Combined with the immunosuppressive therapy, MSCs administrations following transplantation were shown to prolong cardiac allograft survival, and attenuate graft rejection earlier [3]. MSCs together with low dose of drug treatment improved the donorspecific graft tolerance and reduce the immune response in this case. Similar studies also provide supportive results that MSCs enhance both transplant acceptance and physiologic functions [4]. The development of ischemia then reperfusion occur following kidney transplantation. This leads the formation of reactive oxygen species and lipid peroxidation. Thus, necrosis and apoptosis rates escalate in tissue in parallel with the intensifying inflammation. Consequently, tissue destruction is followed by the organ rejection [5]. In the MSC treatment with conventional immune suppressing drug therapy after the kidney transplantation, the IL-2 mediated role has been shown in recent study [6]. The point of use the immunosuppressive drugs is the control of inflammation and the inhibition of transplant rejection triggered by the immune system. Treg cells are the important regulatory components of the immune system, the function of which was inhibited by inflammatory cytokines, like IL-1β, IL-2, IL-6 and TNFα. In response to down-regulation of Treg activity, the attack of cytotoxic T-cells against the transplanted tissue surge significantly [7]. The regulation of the cytokine expression by MSCs mainly provides the control over immune response.
 
The role of MSCs in transplantations is not limited only with the regeneration and anti-inflammatory effect, but the prevention of fibrosis is well-recognized in the studies involving solid organ transplantation. The anti-inflammatory factors, including IL1ra, TGFb, Hepatocyte Growth Factor (HGF), nitric oxide (NO) and HLA-G, secreted by MSCs were also shown to function in reduce fibrosis in the heart [8], and other organs such as the lung, liver, and kidney [9-12] in the experimental animal models.

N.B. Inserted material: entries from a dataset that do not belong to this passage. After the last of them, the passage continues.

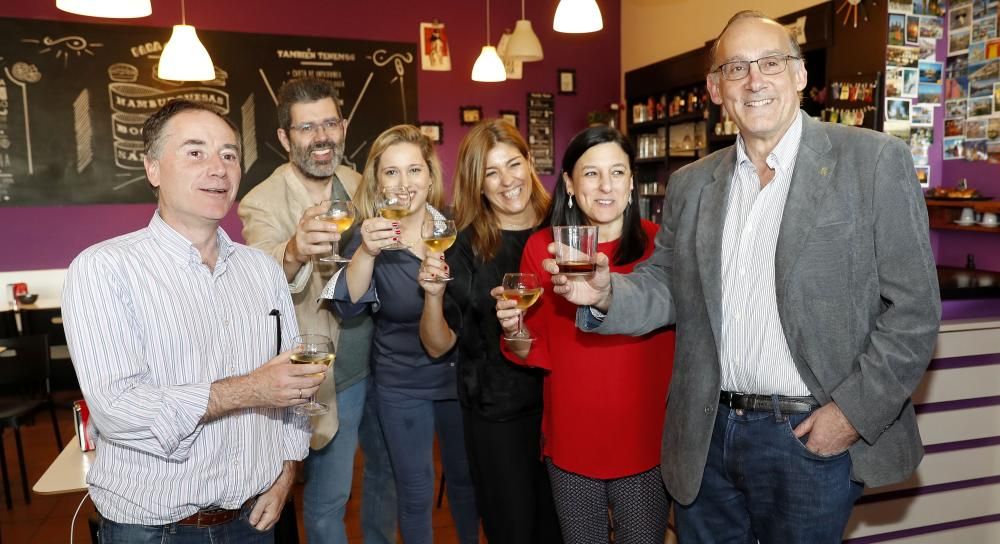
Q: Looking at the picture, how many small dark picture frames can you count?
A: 4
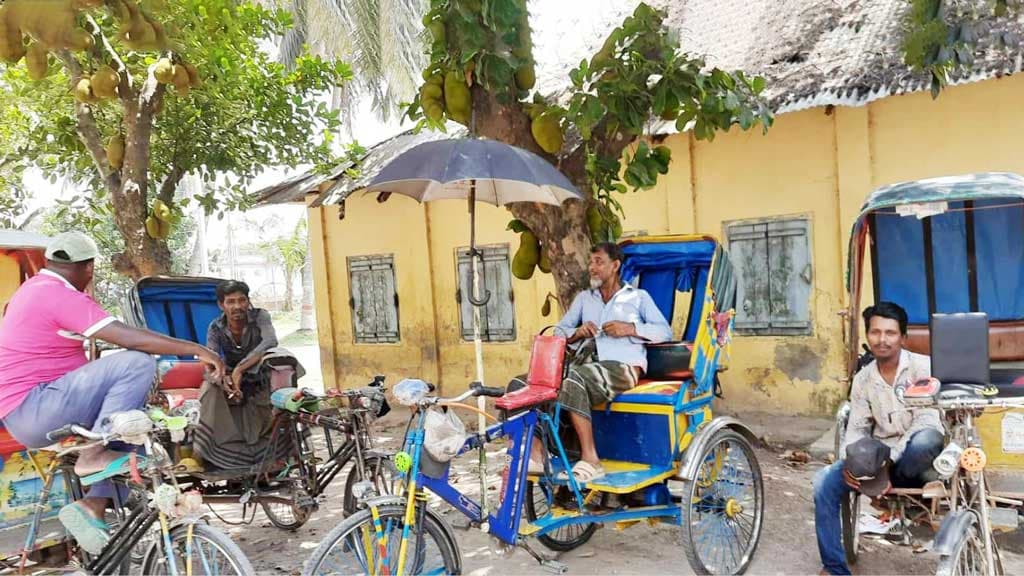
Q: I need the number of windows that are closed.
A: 3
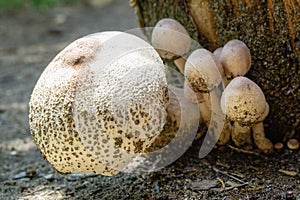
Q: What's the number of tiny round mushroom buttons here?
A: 2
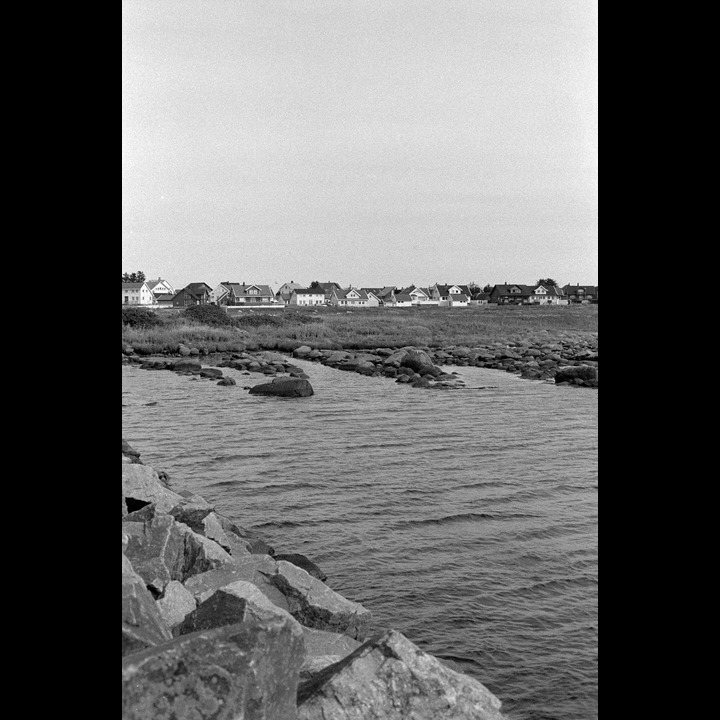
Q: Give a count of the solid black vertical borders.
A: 2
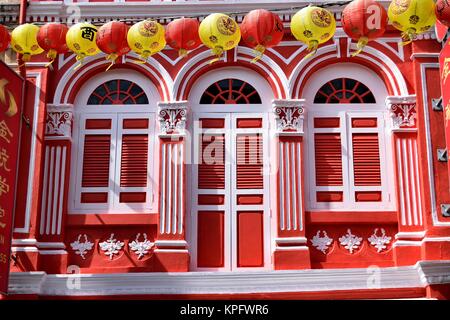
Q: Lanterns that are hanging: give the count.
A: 13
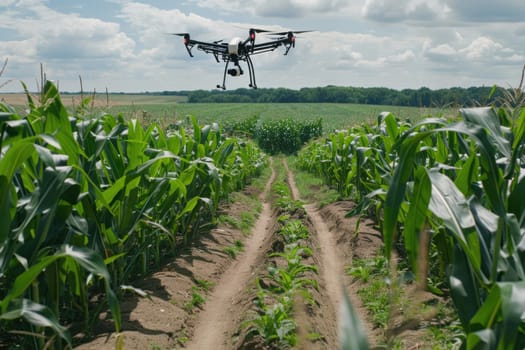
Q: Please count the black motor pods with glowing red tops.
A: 3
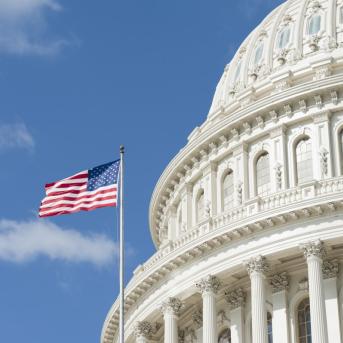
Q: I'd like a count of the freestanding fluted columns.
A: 5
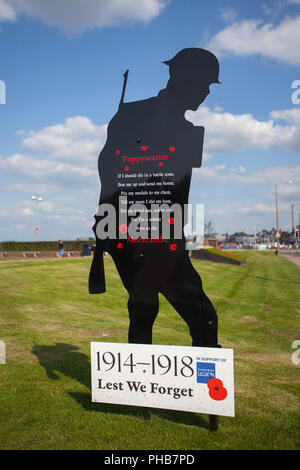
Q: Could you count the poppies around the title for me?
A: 4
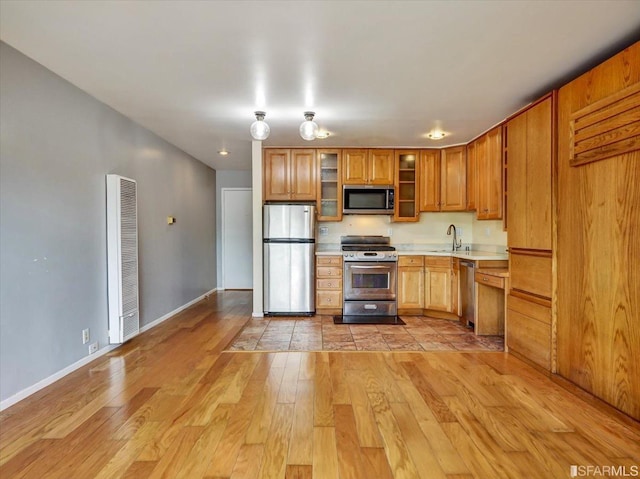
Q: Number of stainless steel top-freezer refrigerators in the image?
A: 1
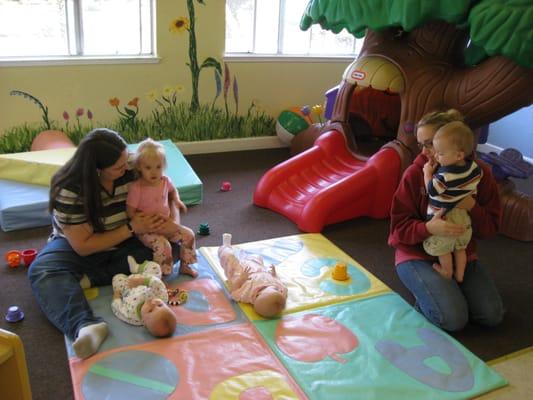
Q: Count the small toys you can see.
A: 7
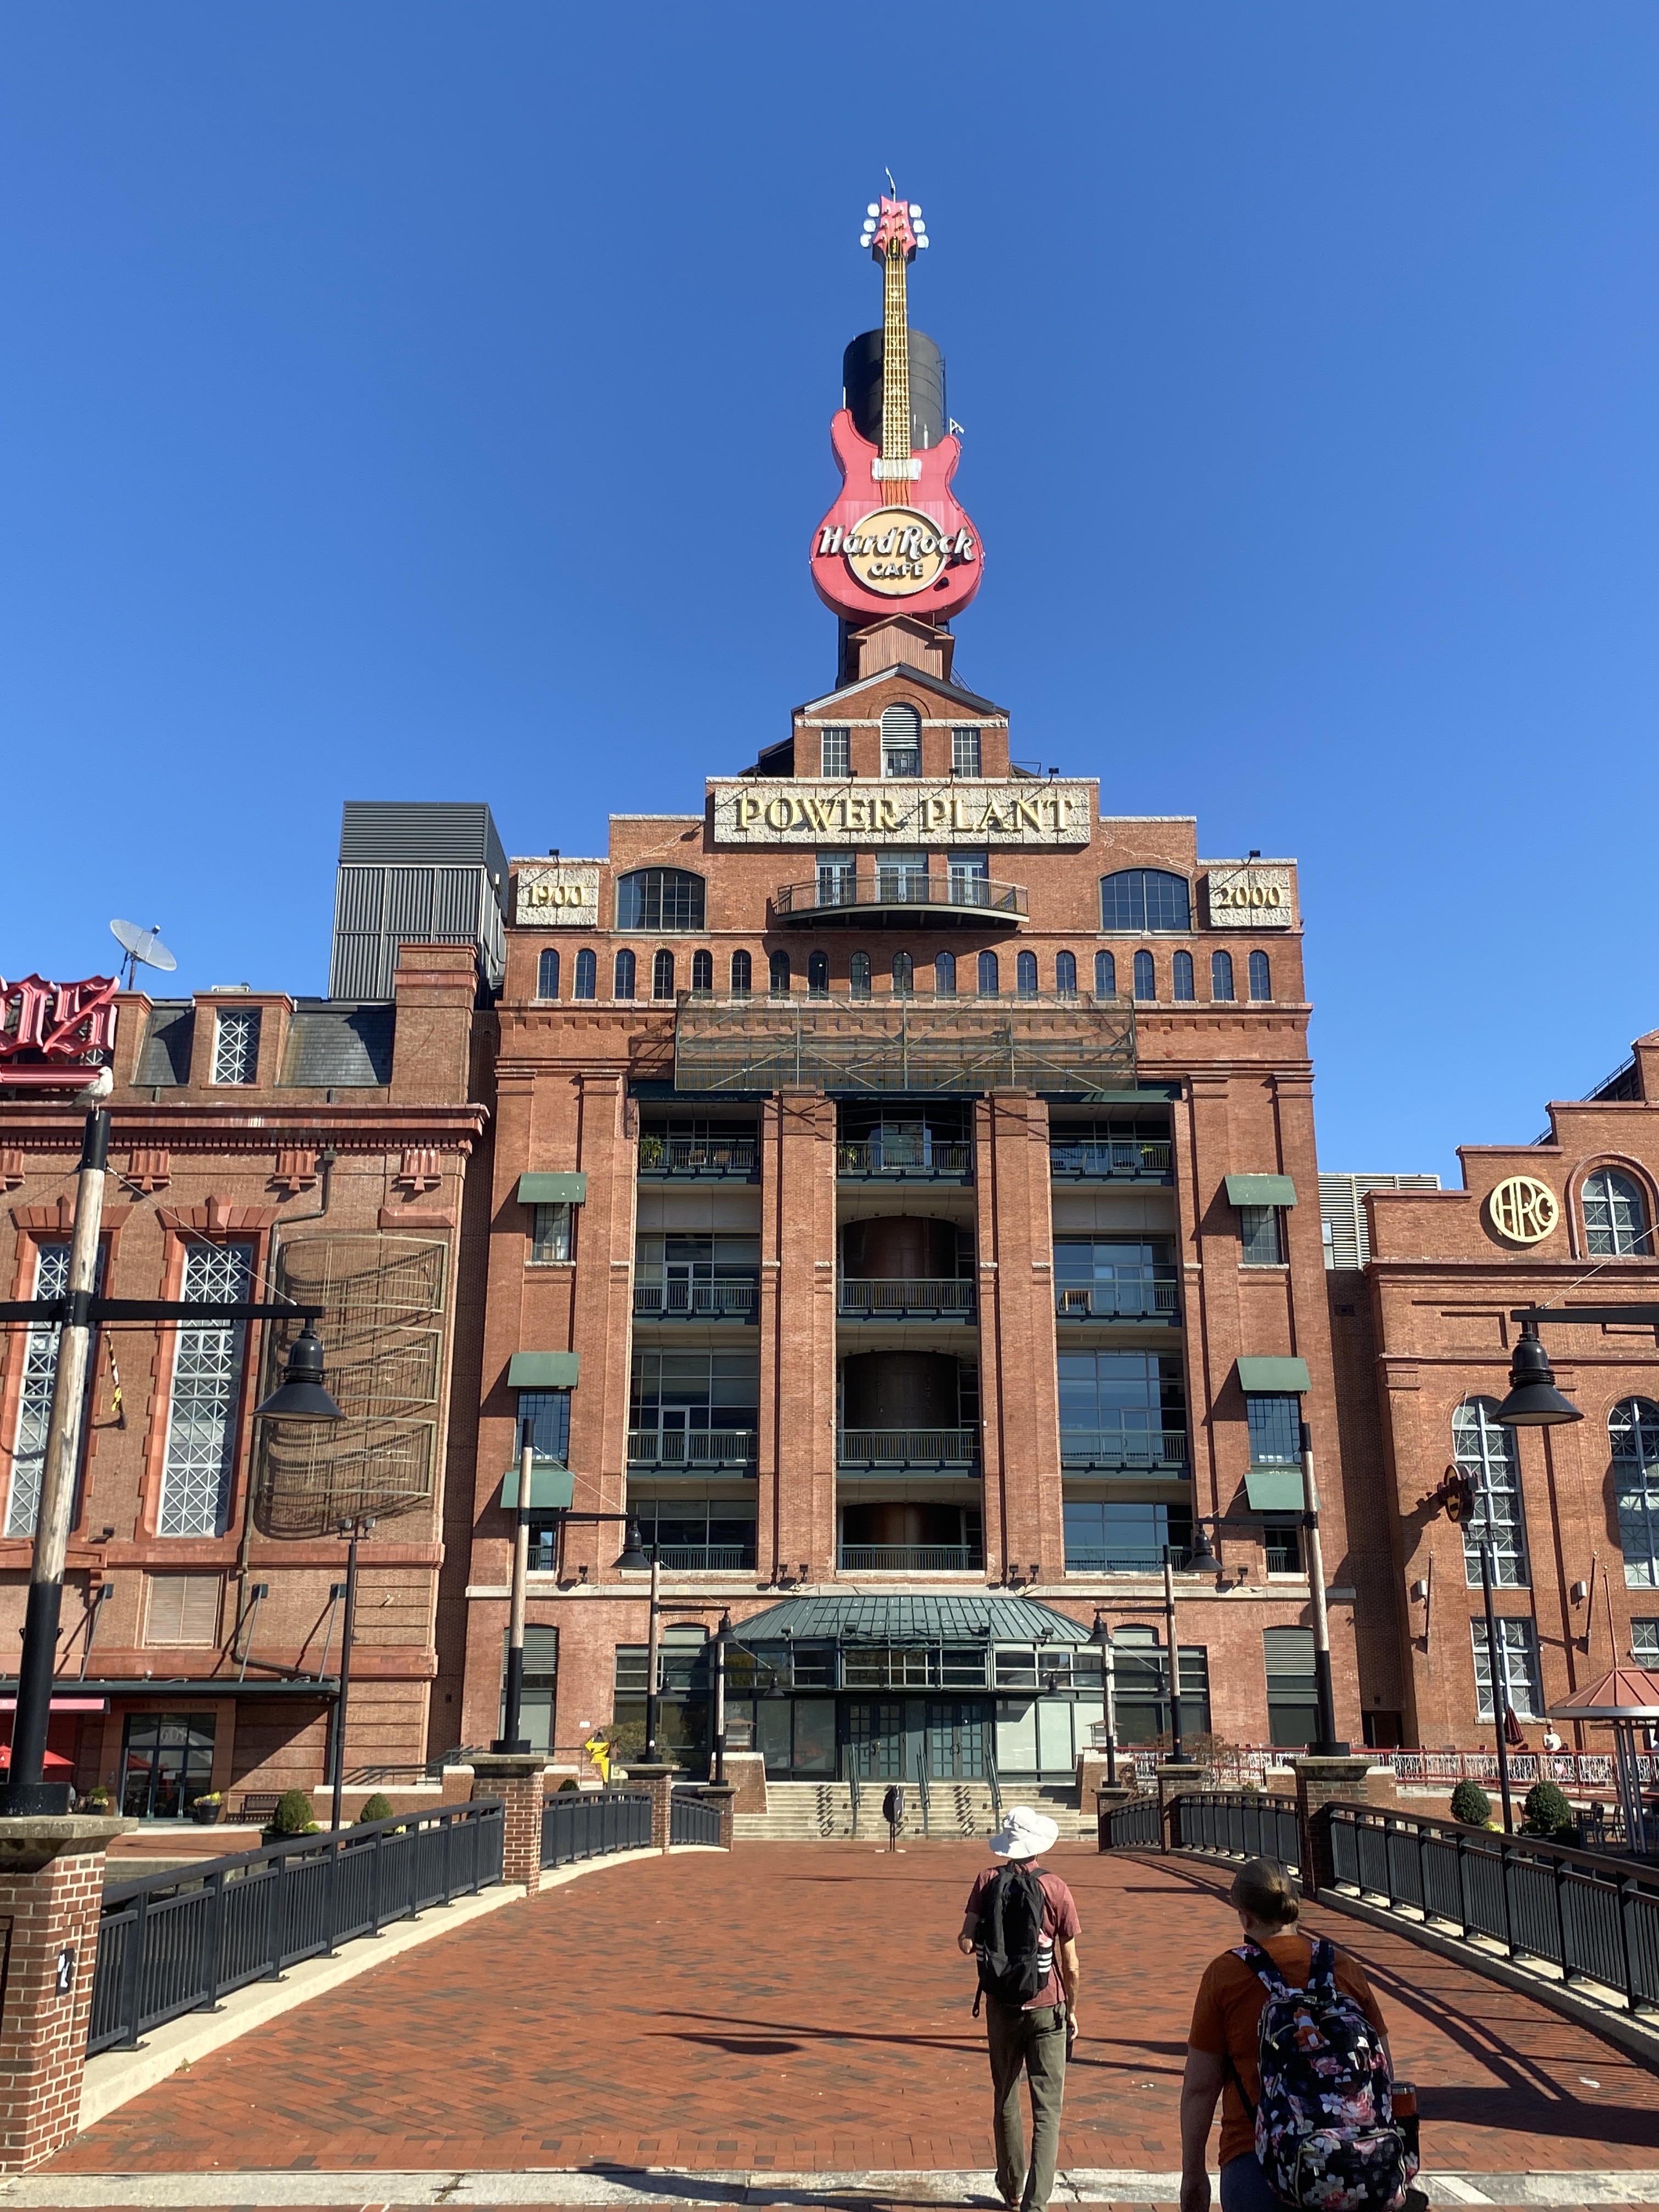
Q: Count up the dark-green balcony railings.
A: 12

The attenuated fibrosis level in tissue engraft will also reduce the rejection by MSC treatment [13].
 
MSCs might be accepted as an attractive cell immunotherapy tool in cell and organ transplantation. In addition to their regenerative potential, immunosuppressive effects of MSCs could participate in the successful organ grafting and regeneration of the transplanted organ. Some recent reports provided the evidences for their support in the engrafted tissue by multiple paths, but additional knowledge and welldesigned studies are required to understand their effect on the immune system before clinical applications.